When Everything Feels Like Too Much (Overwhelm & the Nervous System)🤯
- Jordan Thomas

- Jan 4
- 2 min read
Updated: Feb 9
Overwhelm isn’t you being weak or incapable.
It’s what happens when your nervous system is carrying more than it has capacity for — mentally, emotionally, socially, or sensory-wise.
Too much input. Too many demands. Not enough recovery.
That’s not a mindset issue. It’s a load issue.
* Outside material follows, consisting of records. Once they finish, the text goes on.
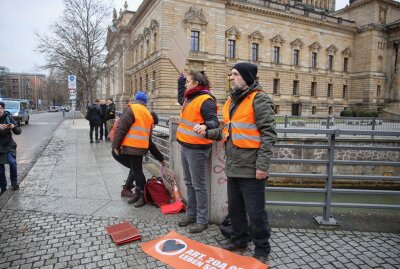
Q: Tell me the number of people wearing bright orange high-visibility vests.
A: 3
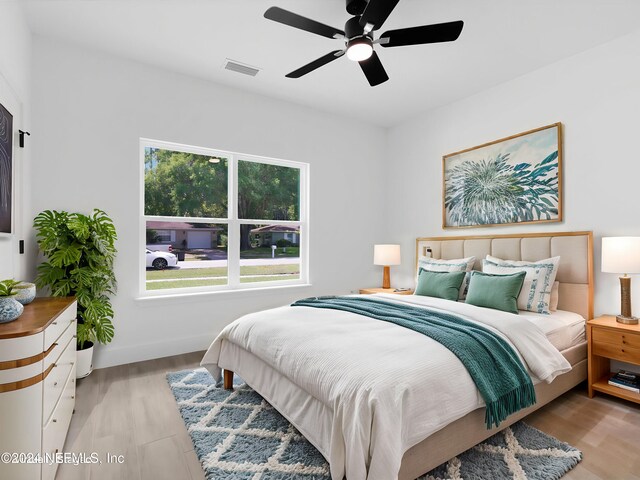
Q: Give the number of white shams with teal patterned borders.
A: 2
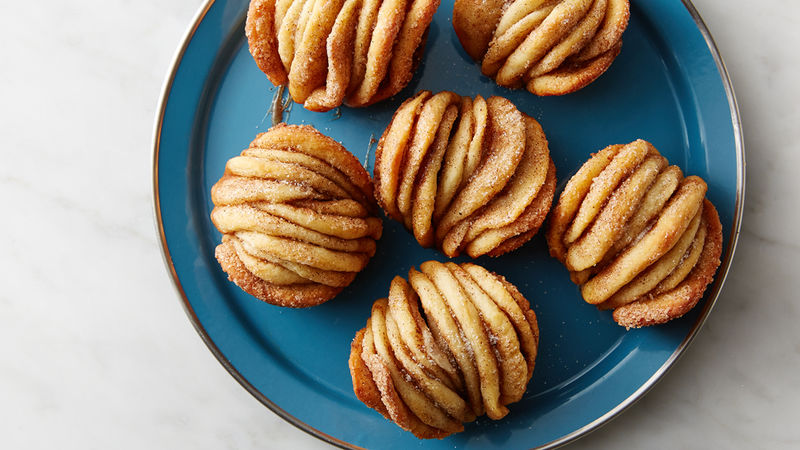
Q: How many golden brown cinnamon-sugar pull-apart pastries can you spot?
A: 6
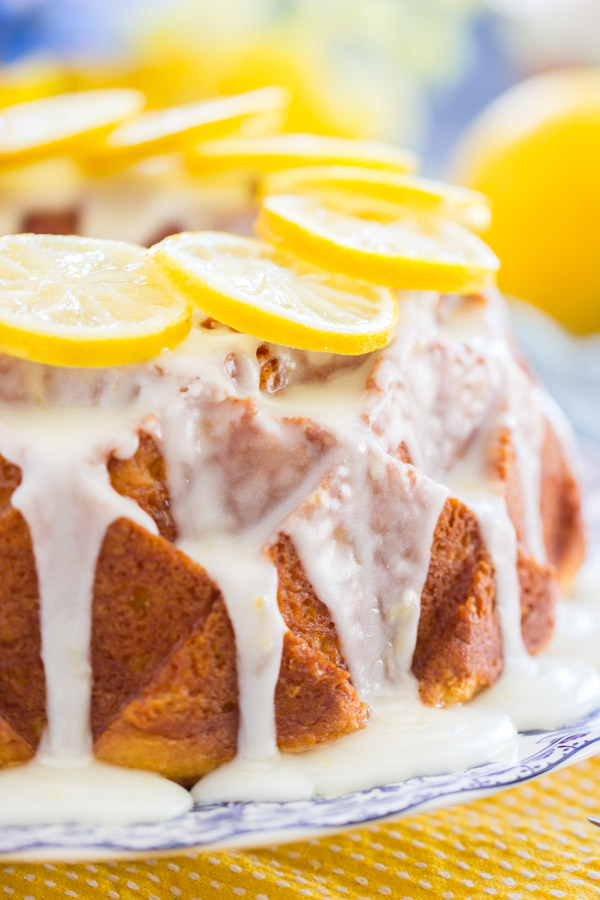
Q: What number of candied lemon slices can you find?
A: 7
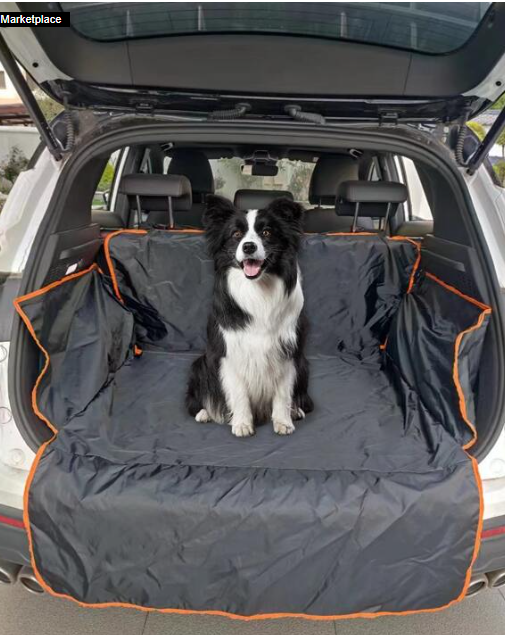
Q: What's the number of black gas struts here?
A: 2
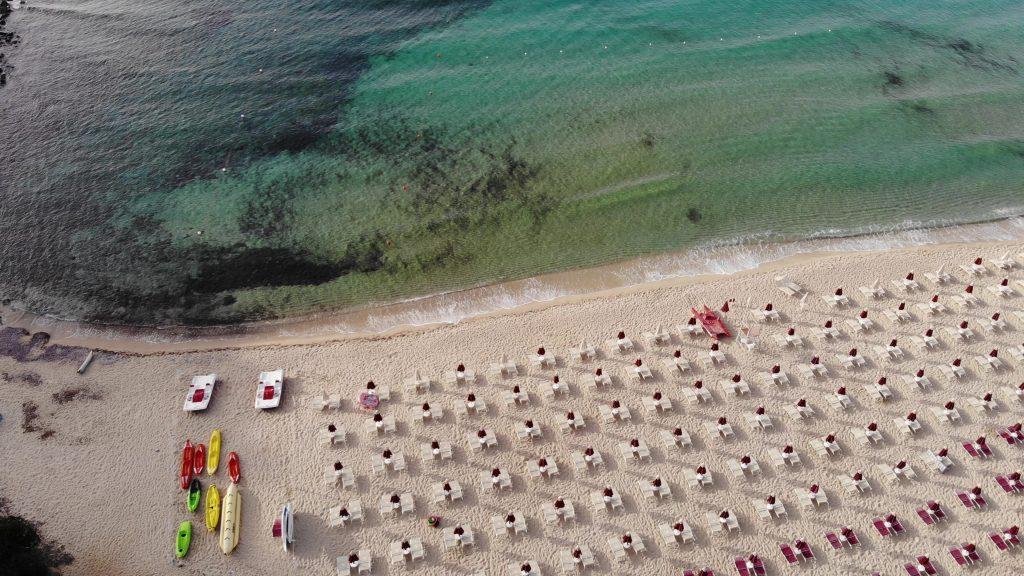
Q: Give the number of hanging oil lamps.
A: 0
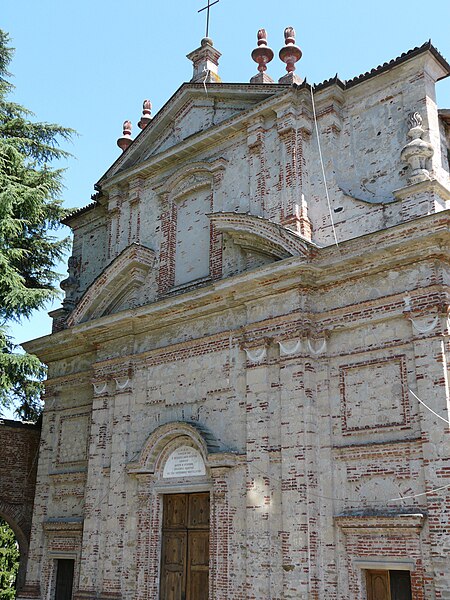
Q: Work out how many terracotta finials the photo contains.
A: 4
This post explores overwhelm as nervous system overload, focusing on understanding and reducing load rather than pushing through it.

What Overwhelm Is (Briefly, Honestly)
Physiologically, overwhelm is nervous system saturation.
When this happens:
thinking gets harder
tolerance drops
small tasks feel huge
noise, decisions, and people feel like too much
Your system shifts into protection mode. Not because it’s broken — because it’s trying to cope.
This fits within a broader understanding of how the body responds to stress, outlined in What is the nervous system?.
One Helpful Thing: Reduce Load, Not Expectations
When you’re overwhelmed, trying to do better usually makes it worse.
Instead, ask:
What can be made lighter right now?
That might look like:
doing one thing instead of five
lowering standards, not effort
delaying non-essential decisions
reducing sensory input (noise, screens, conversation)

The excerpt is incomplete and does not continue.